▶ **Task goal**
When the string "many" occurs in a line of the listing below, return that line.

▶ **Information provided**
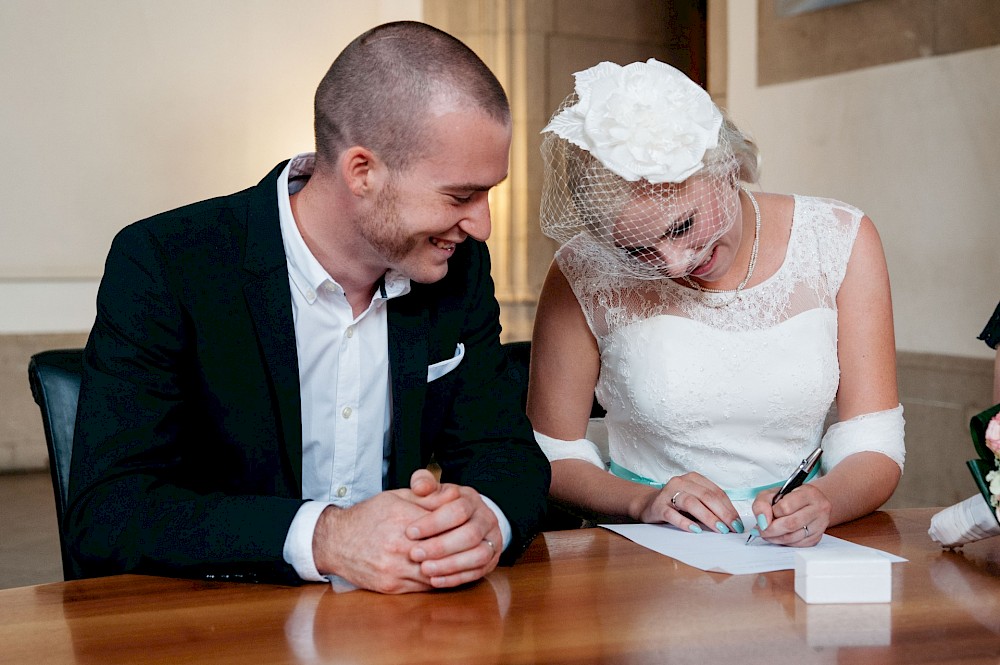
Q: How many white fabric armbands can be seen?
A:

==

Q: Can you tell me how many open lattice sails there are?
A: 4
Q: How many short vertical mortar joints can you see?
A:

▶ **Answer for this exercise**
Q: How many white fabric armbands can be seen?
Q: Can you tell me how many open lattice sails there are?
Q: How many short vertical mortar joints can you see?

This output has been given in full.